Quant aux couvertures des bétonnières concernées, des avenants comprenant une exclusion de la pyrite avaient été ajoutés aux protections initiales. À AIG, cet avenant avait été ajouté de façon rétroactive, au 1er février 2008, à la couverture de Gestion Bellemare (actionnaire de la bétonnière BL). À titre d’assureur en première ligne et complémentaire, Northbridge avait ajouté cette exclusion au moyen d’un avenant à la police de la même bétonnière, pour la période du 1er décembre 2008 au 1er décembre 2009. L’assureur avait aussi ajouté cet avenant à la police de la bétonnière CYB pour la période du 31 mars 2009 au 31 mars 2010.
La Cour d’appel a conclu que les clauses, similaires à celles contenues dans les polices d’assurance, contenaient une ambigüité vu leur interprétation opposée par les parties appelantes et intimées. Faute de preuve quant à l’intention des parties au moment de l’ajout de l’avenant, la Cour a interprété l’ambigüité en faveur des assurés. La Cour d’appel a conclu que les compagnies d’assurance n’ont pas démontré que la clause d’exclusion concernait à la fois les dommages à la pyrite et les dommages à la pyrrhotite.

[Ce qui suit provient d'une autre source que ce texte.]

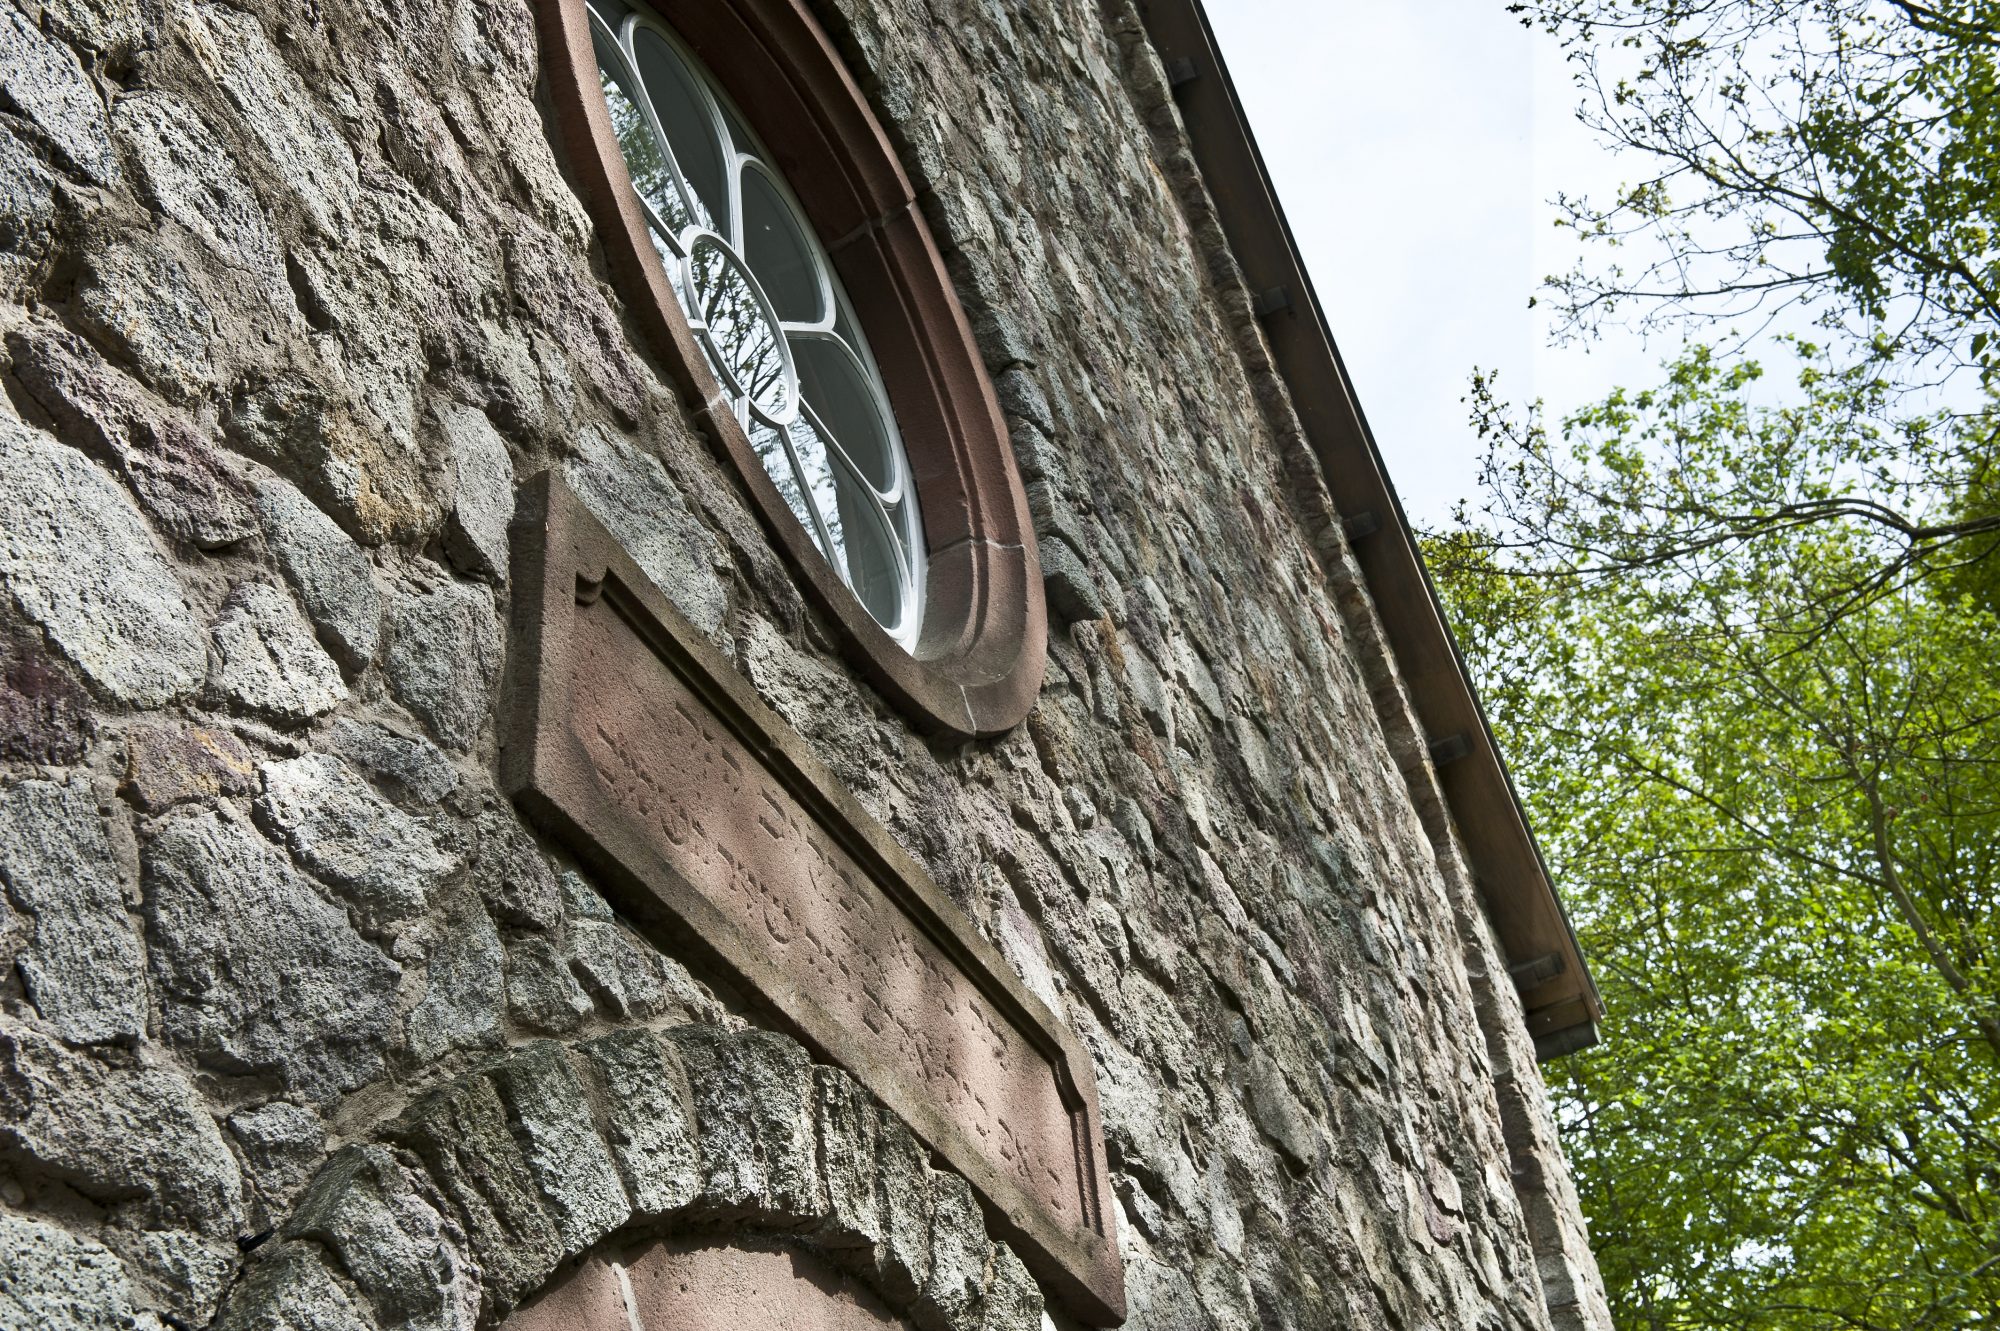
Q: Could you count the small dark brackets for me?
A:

La Cour a également retenu de la preuve entendue que la seule cause des dommages était l’oxydation de la pyrrhotite, un minerai qui est différent de celui de la pyrite, a-t-elle rappelé, et ce, bien que les deux substances soient présentes dans le granulat. Faute de preuve, le tribunal ne peut pas conclure que les dommages découlent en tout ou en partie de la pyrite, explique Me Jobin-Lacoste.
Quant à la nullité ab initio, ce dossier a soulevé plusieurs débats sur la connaissance des assureurs de certains évènements, soit les connaissances présumées et effectives, l’obligation des assureurs de s’informer adéquatement et de poser les bonnes questions en fonction des entreprises qu’ils assurent et des secteurs d’activité de ces entreprises, et l’obligation des assurés de transmettre les informations pertinentes.
« Parallèlement aux questions relatives à la responsabilité et aux dommages, les parties ont soulevé différents moyens d’appel dont la plupart se rapportent à l’interprétation des contrats d’assurance en cause. Leurs moyens d’appel couvrent un large spectre allant d’arguments prônant l’absence complète de couverture en passant par l’évocation de certaines limitations, alors que, pour certaines parties, il y aurait lieu d’étendre la couverture d’assurance », dit la Cour d’appel, en introduction du jugement. « Cette citation démontre à quel point l’argumentaire et les sujets traités sont assez larges », ajoute Me Jonathan Lacoste-Jobin.
Autres jugements marquants
En 2020, la Cour suprême a rejeté l’appel de la Compagnie d’assurance générale Co-operators et s’est portée en faveur de Sollio Groupe Coopératif (anciennement connue sous le nom de La Coop fédérée) et de Banque Nationale du Canada, dans le dossier Compagnie d’assurances générales Co-operators c. Coop fédérée. « On parle ici d’une fraude par ingénierie sociale, mais il s’agit d’une tout autre nature que pour celle de Future Electronics Inc. c. Chubb Insurance Company of Canada. Ce n’était pas le même type de couverture ni le même type de questions soulevées », dit Me Jobin-Lacasse.
L’affaire Développement Les terrasses de l’Île inc. c. Intact Compagnie d’assurance, incluse dans le thème « obligation de défendre », ne s’est pas rendue devant la Cour suprême du Canada. Cette dernière a rejeté la cause avec dépens.